-- Opening Marker --

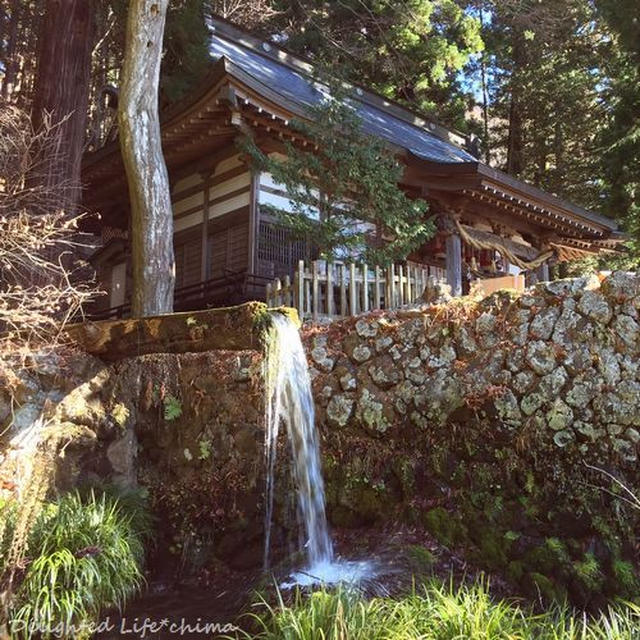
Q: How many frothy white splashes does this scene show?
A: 1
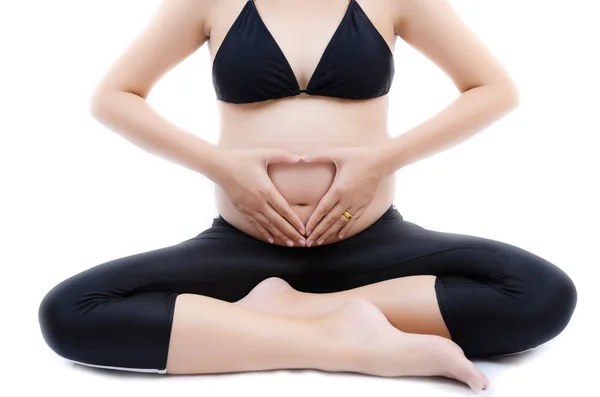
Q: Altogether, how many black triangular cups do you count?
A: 2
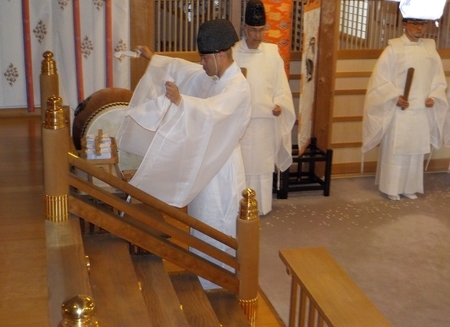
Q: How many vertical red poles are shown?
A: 3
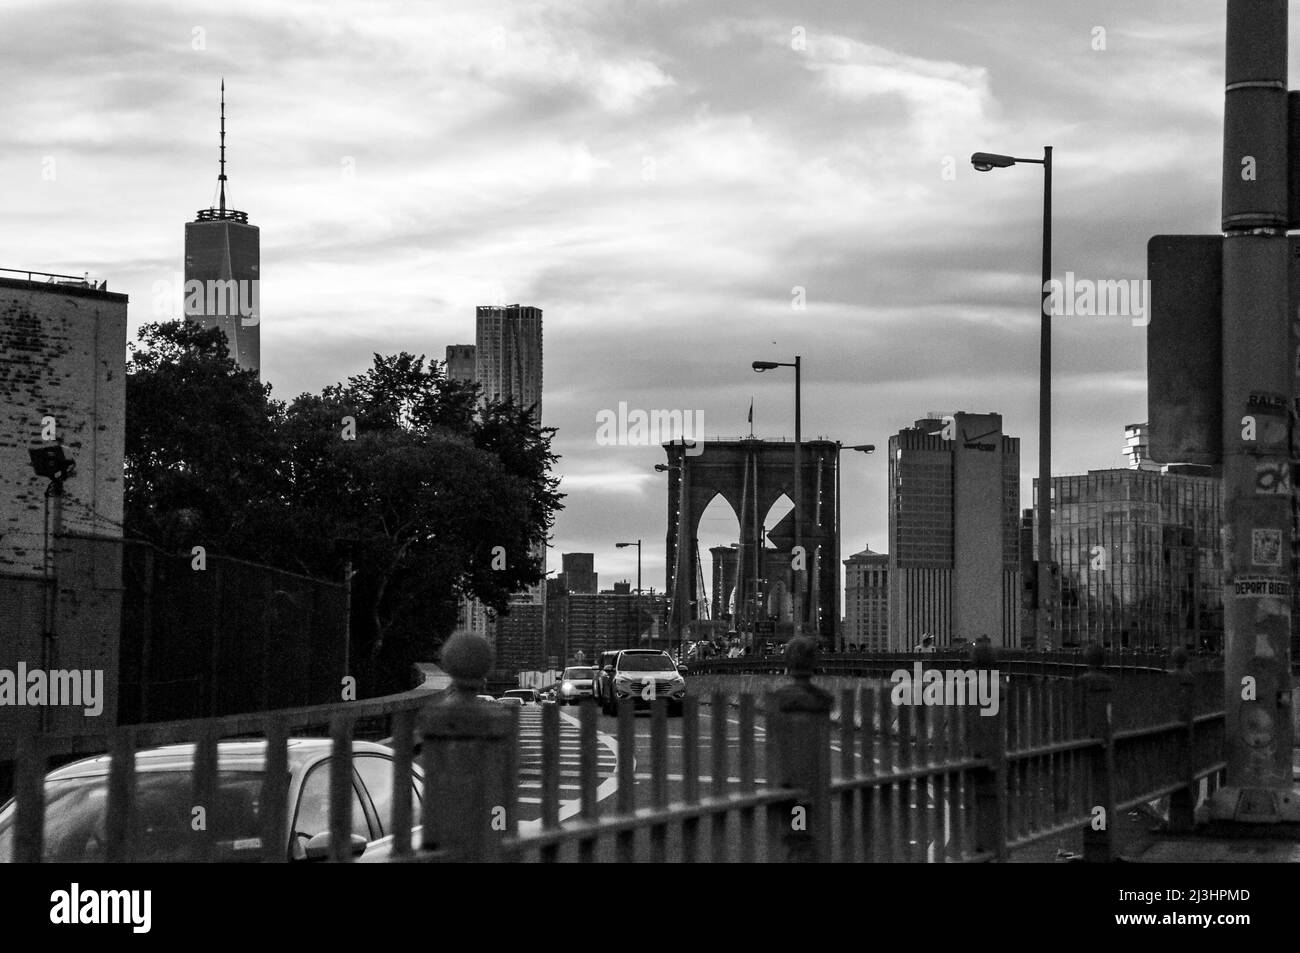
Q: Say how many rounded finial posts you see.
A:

-- Closing Marker --

* _PROBLEM TO SOLVE_
Across the whole listing, reproduce each line verbatim and exclude every picture.

* _COMPLETED EXERCISE_
Q: How many frothy white splashes does this scene show?
A: 1
Q: Altogether, how many black triangular cups do you count?
A: 2
Q: How many vertical red poles are shown?
A: 3
Q: Say how many rounded finial posts you see.
A:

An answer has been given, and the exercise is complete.